-------- Excerpted records

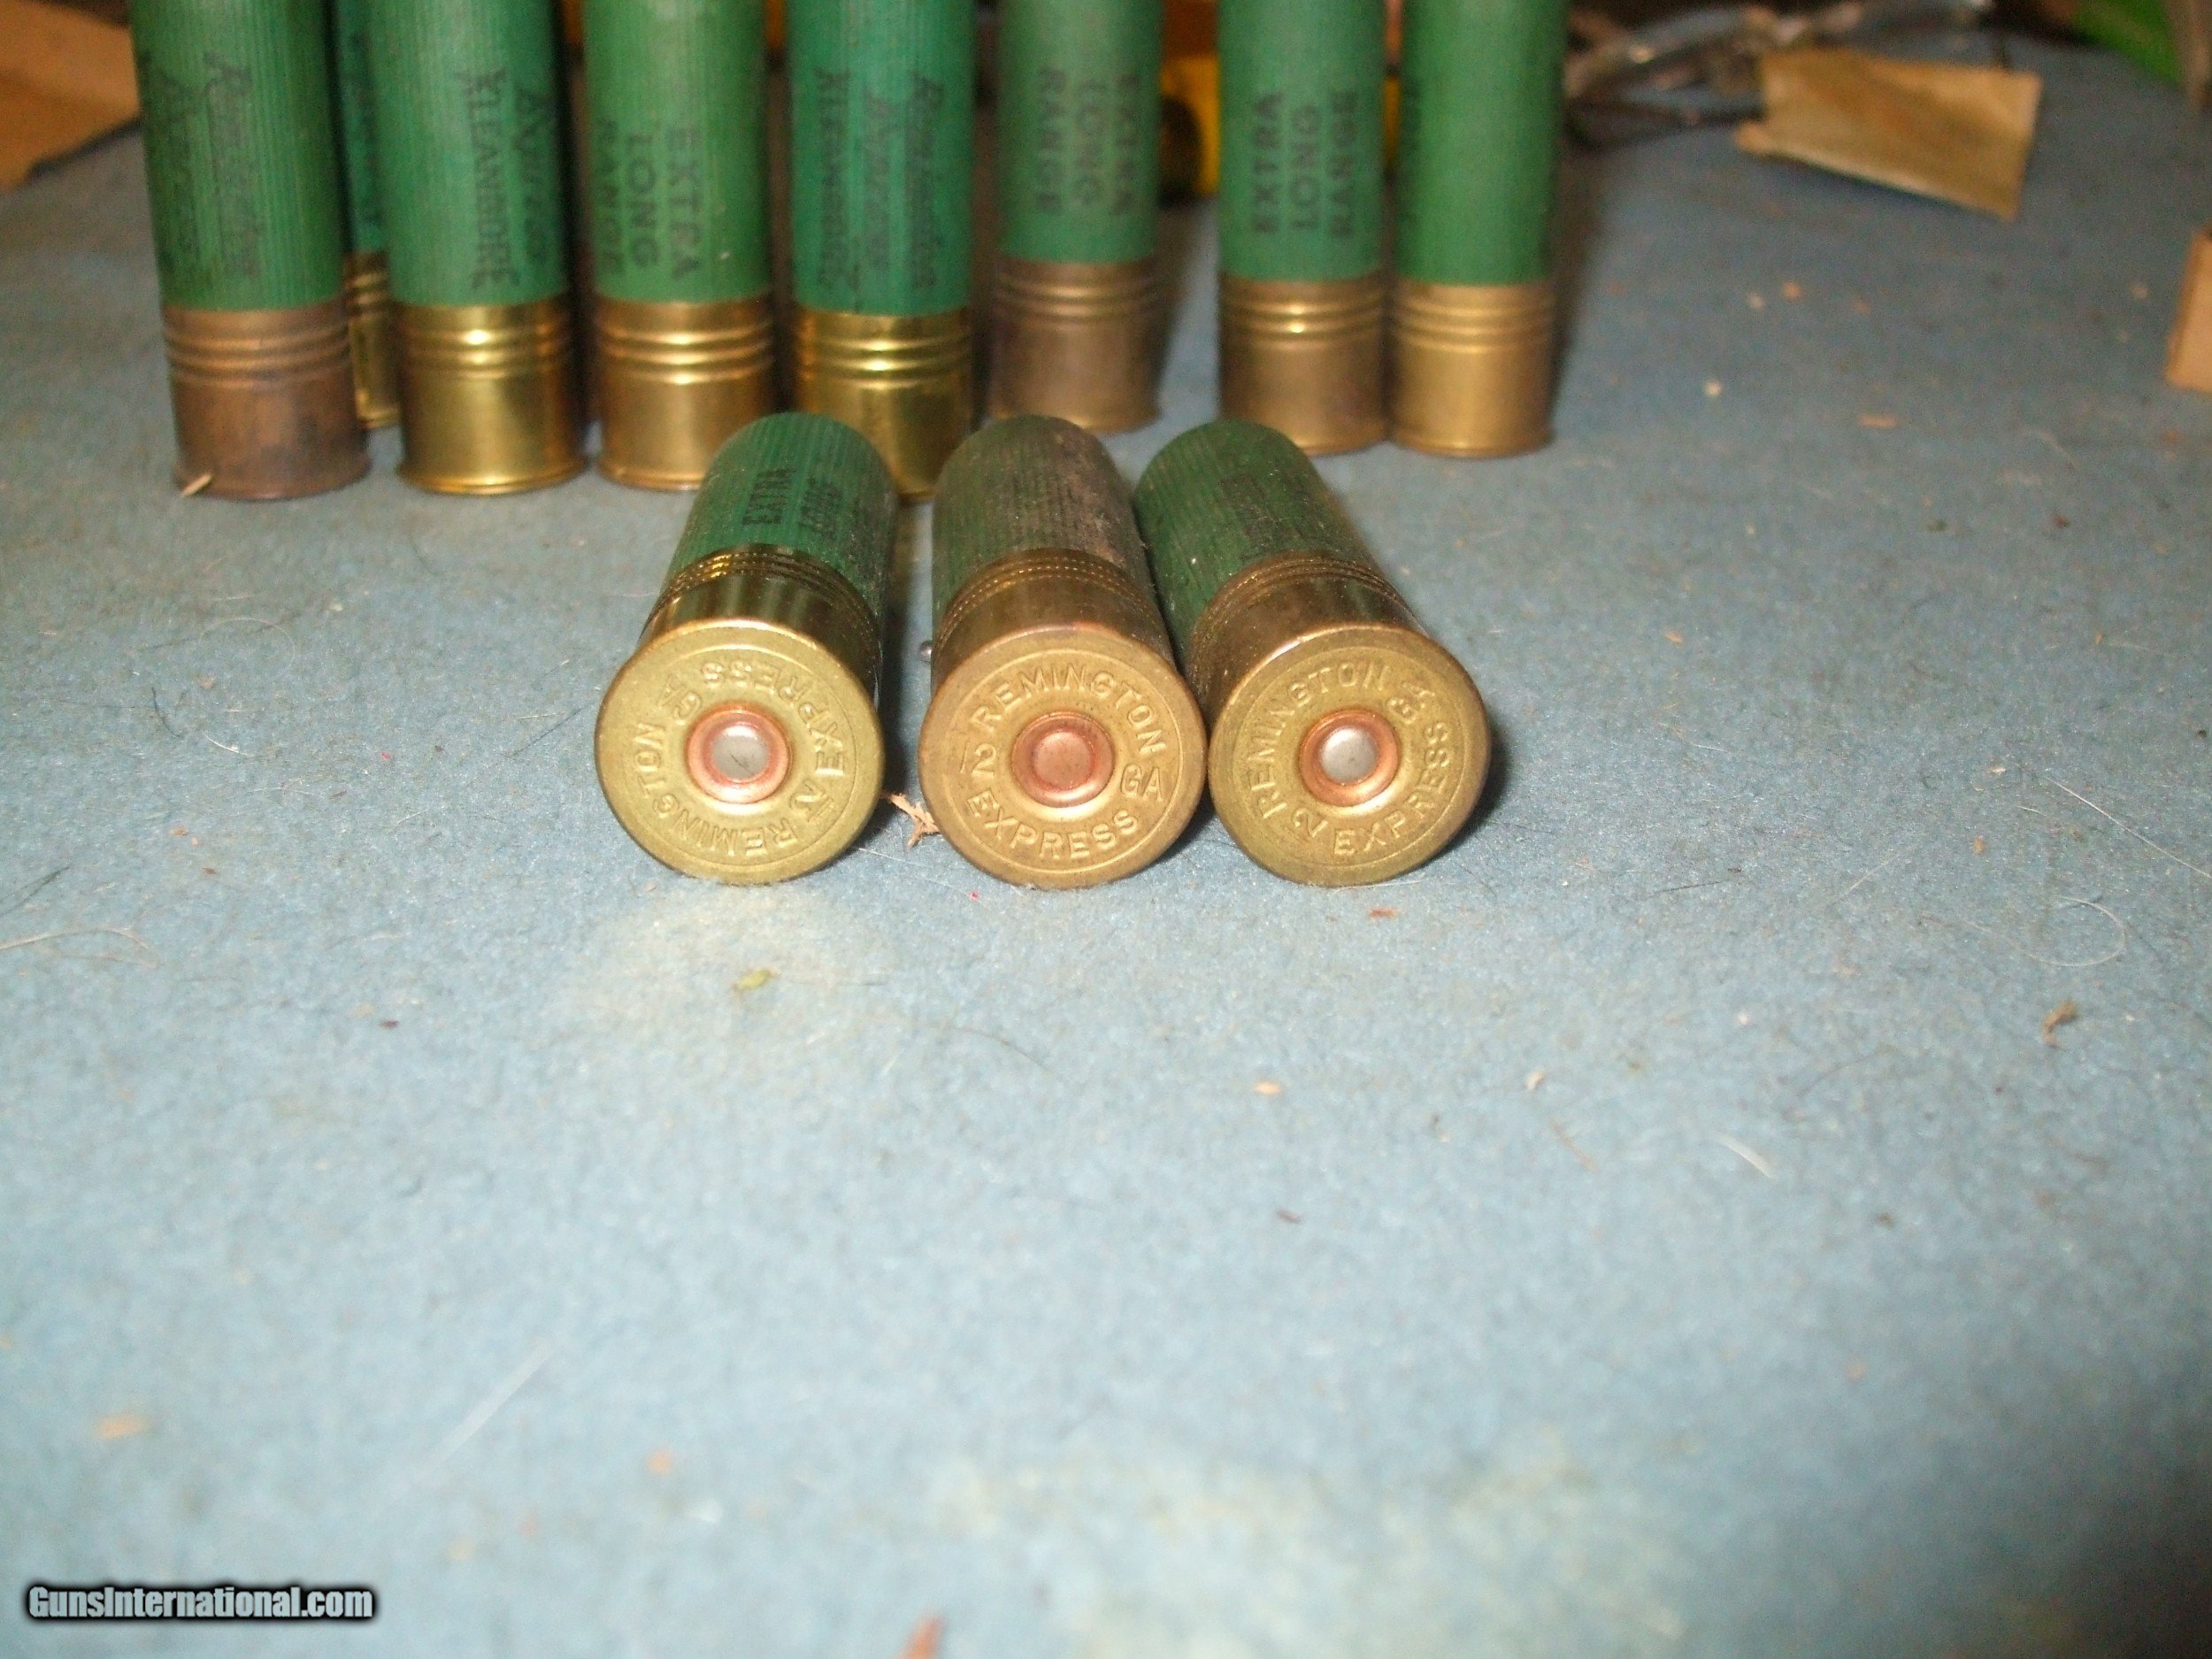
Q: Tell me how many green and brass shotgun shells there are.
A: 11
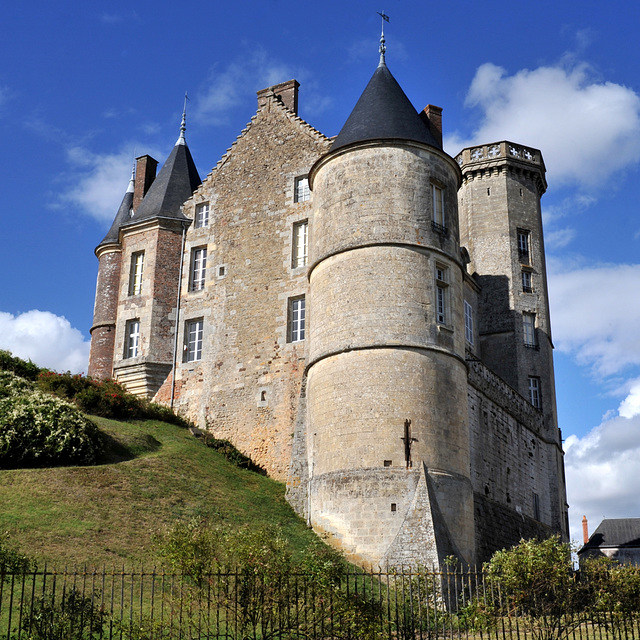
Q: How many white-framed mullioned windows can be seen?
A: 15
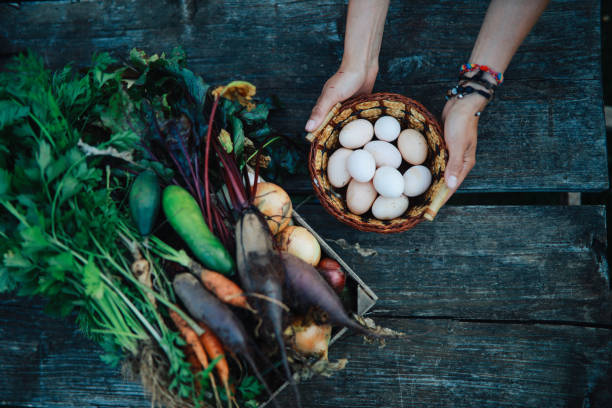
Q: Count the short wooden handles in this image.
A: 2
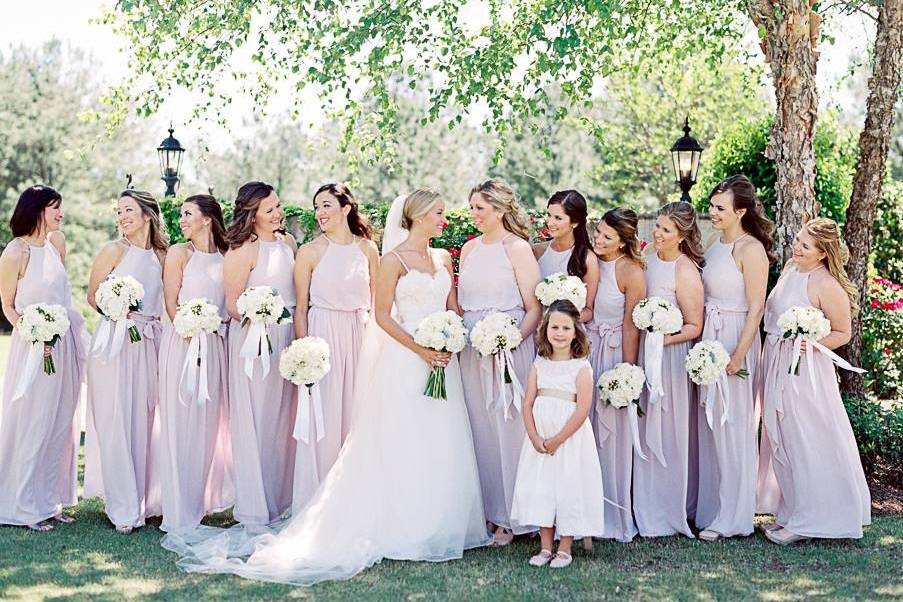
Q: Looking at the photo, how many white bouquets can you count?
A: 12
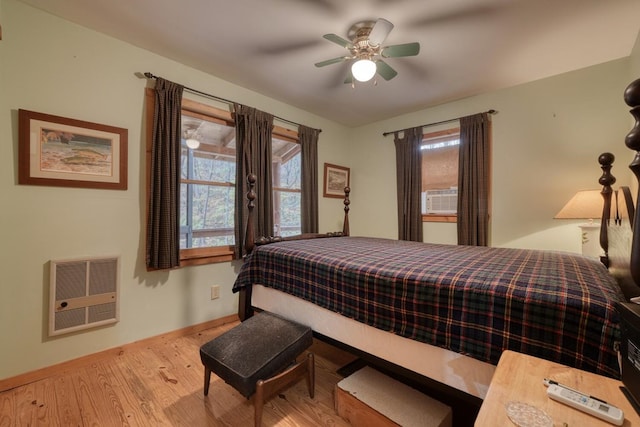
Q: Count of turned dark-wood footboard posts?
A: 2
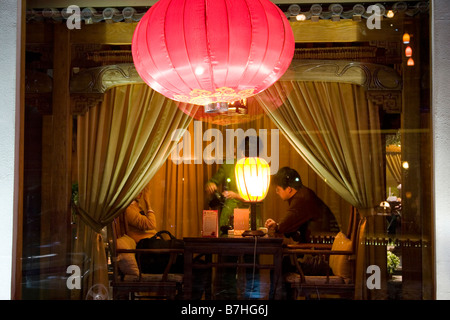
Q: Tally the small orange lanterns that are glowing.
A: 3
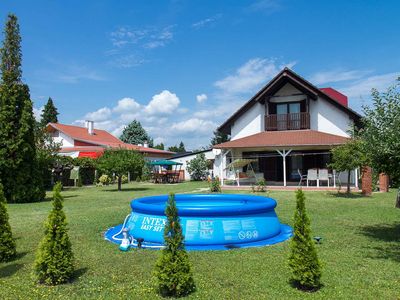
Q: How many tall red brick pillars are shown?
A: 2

----------------

## Exercise instructions
What you return must match, line for line, the records from the line containing "Q: How many white-framed" through their end, with both ends included and no pictures.

## Solution for this exercise
Q: How many white-framed mullioned windows can be seen?
A: 15
Q: Count the short wooden handles in this image.
A: 2
Q: Looking at the photo, how many white bouquets can you count?
A: 12
Q: Count of turned dark-wood footboard posts?
A: 2
Q: Tally the small orange lanterns that are glowing.
A: 3
Q: How many tall red brick pillars are shown?
A: 2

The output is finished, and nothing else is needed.